OIT now has a new pricing structure for our Isilon storage service which has significantly lowered the cost of storage options. The team has been able to remove the previous $10 per person / per month charges for the first four gigabytes (GB) and establish a flat pricing model of two and a half cents (0.025) / per GB / per month.
Storing data in Isilon protects the privacy and security of your digital information. The storage unit is approved by the security and compliance team for use, meets certain HIPAA and FERPA requirements that govern data integrity and is safeguarded by multi-layer firewall, intrusion, ransomware and anti-virus protections.
Something this big actually looks pretty small
This massive file storage solution can be grown to hold 50 petabytes of data, is fully redundant and loaded with large hard drives but is relatively dense in size for its capacity. The intent of Isilon is primarily for storing data only; it is not designed for high speed computing. (OIT offers other storage services for high-performance needs and analytics.) Isilon is a geographically dispersed storage option – there is a unit located on the Anschutz Medical Campus and a second unit housed in Colorado Springs. OIT partnered with the UCCS OIT team, who is hosting the data center space, so there is mirror image data of both arrays and the data is backed up.

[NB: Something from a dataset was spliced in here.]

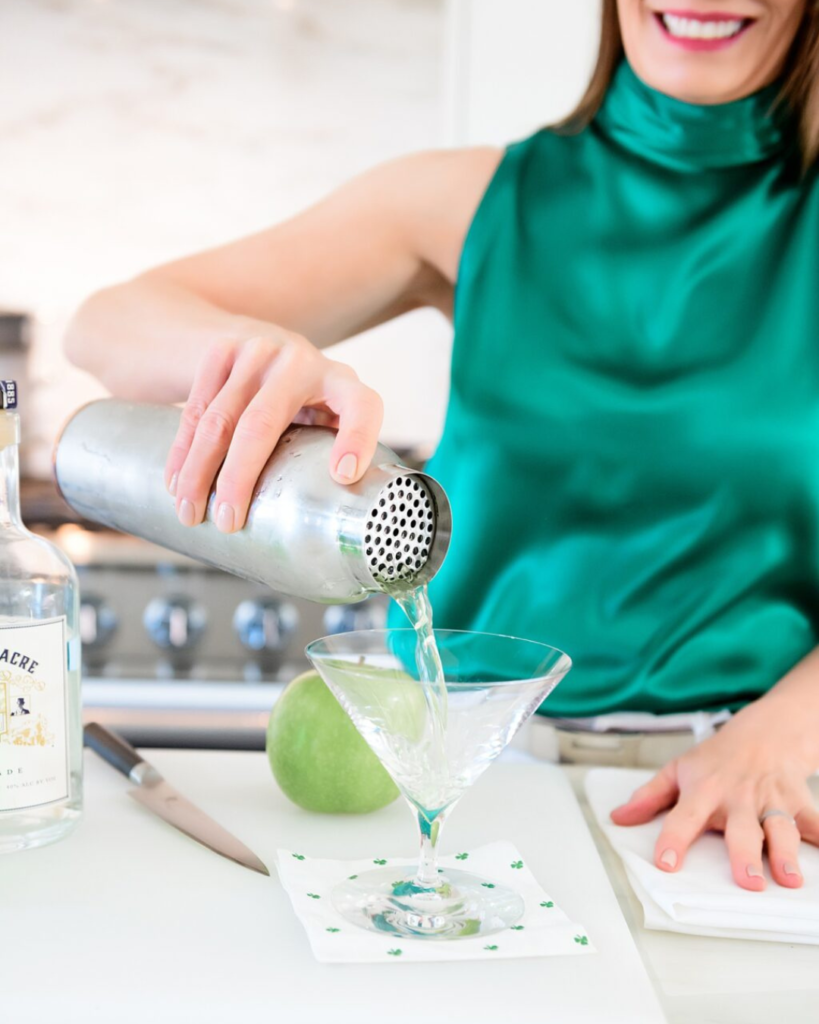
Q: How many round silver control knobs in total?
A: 4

Isilon is designed to be a modular, scalable system built with building blocks called nodes. “Each node contains storage, processing power, memory and network components. As you grow the storage of the Isilon system, it grows in its capacity to handle multiple simultaneous requests, network bandwidth and more storage,” Jason Braddy, senior systems administrator, told members of the information technology community from both campuses at a recent meeting.
Ready to move your university data storage to Isilon?
Contact the OIT service desk for more information or to request access for file storage in Isilon. The Computing Infrastructure team will set up your account and provide the resources you need to get started!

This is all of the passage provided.